> [Supplied records]:
= = = =

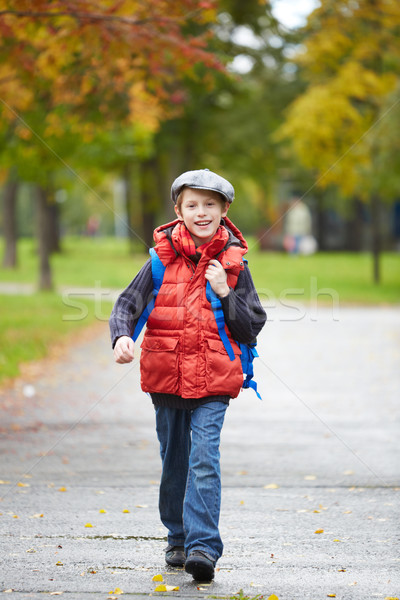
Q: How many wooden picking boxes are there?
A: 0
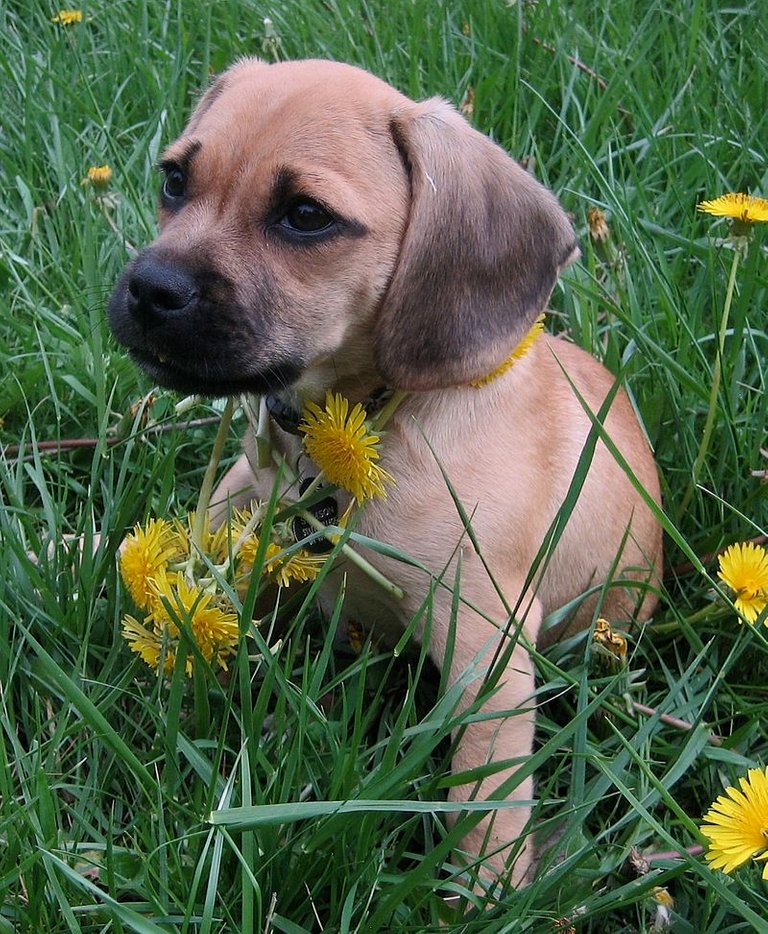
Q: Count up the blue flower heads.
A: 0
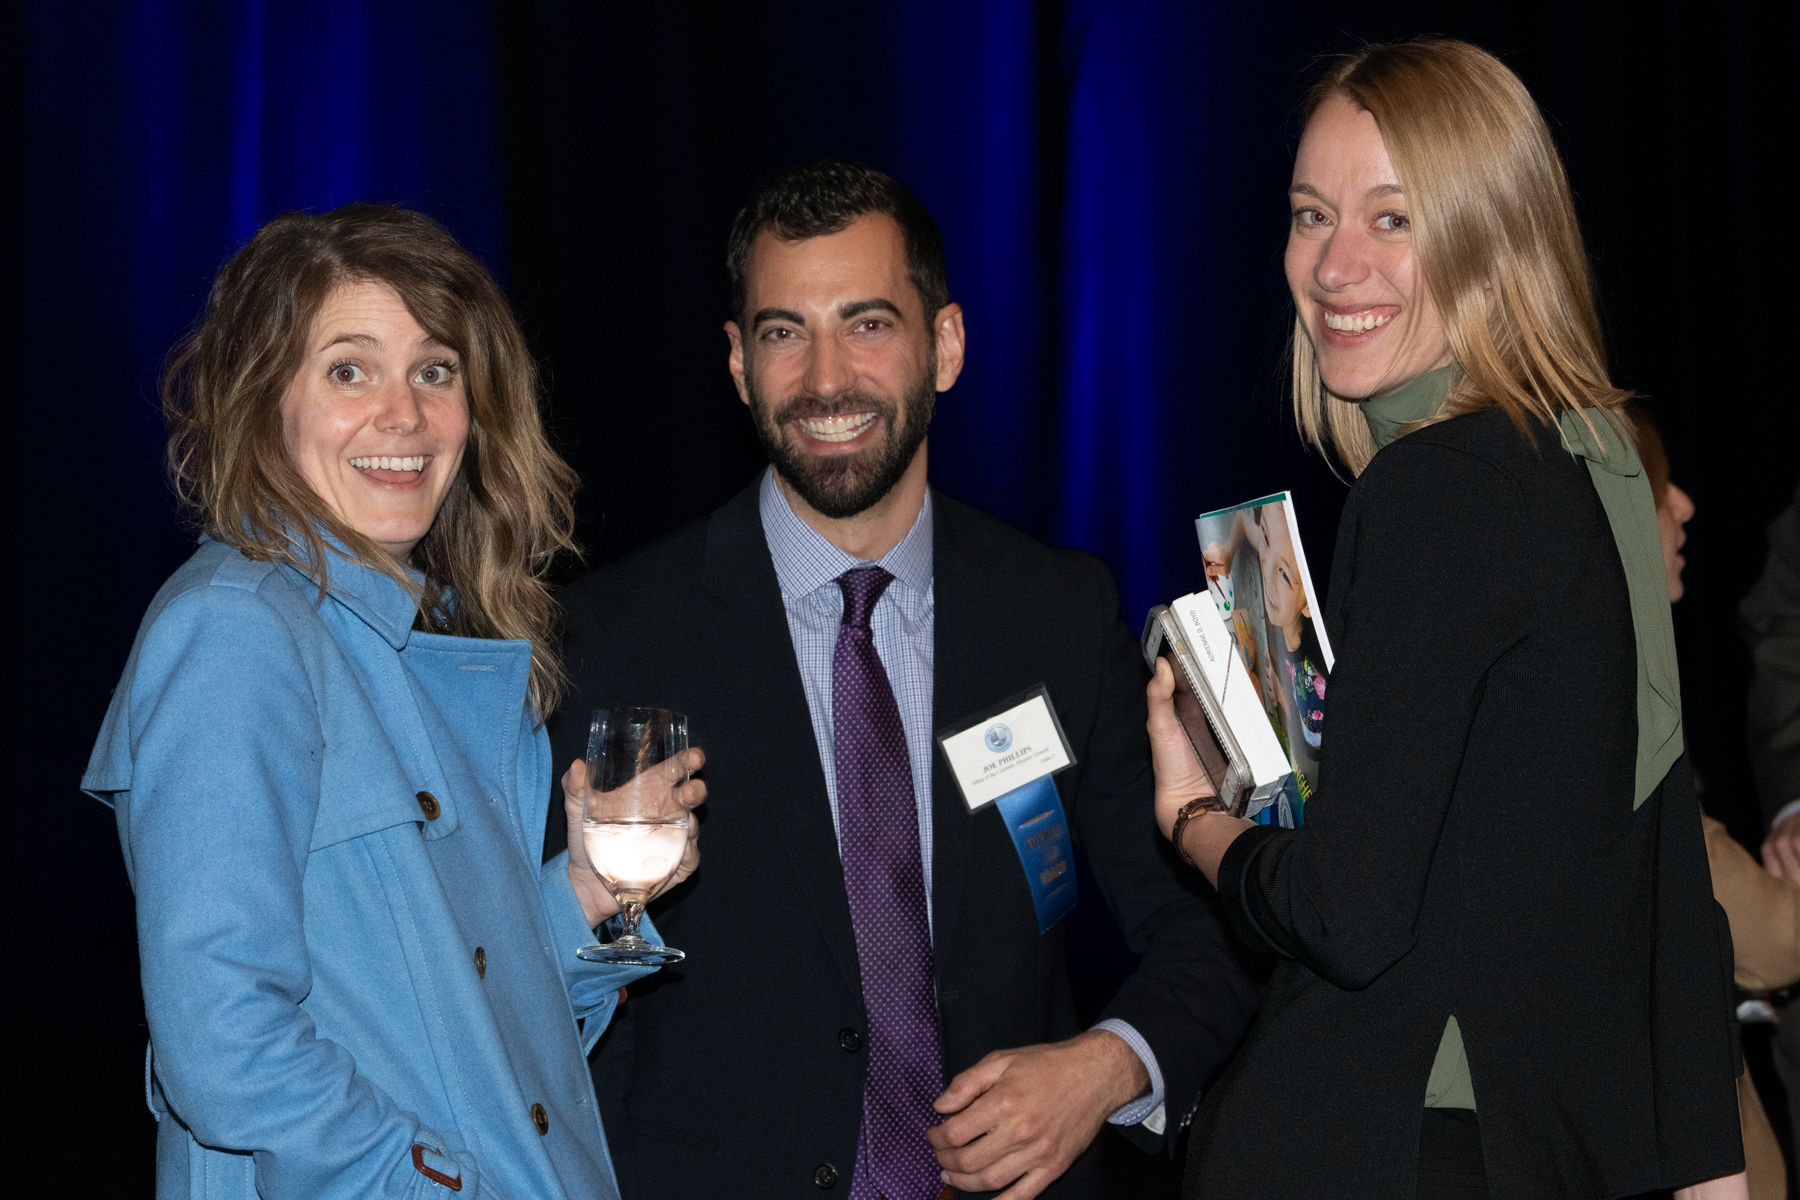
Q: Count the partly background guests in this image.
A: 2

= = = =

> [Requirement]: Can you repeat every record above exactly, apart from the pictures?

> [Written solution]:
Q: How many wooden picking boxes are there?
A: 0
Q: Count up the blue flower heads.
A: 0
Q: Count the partly background guests in this image.
A: 2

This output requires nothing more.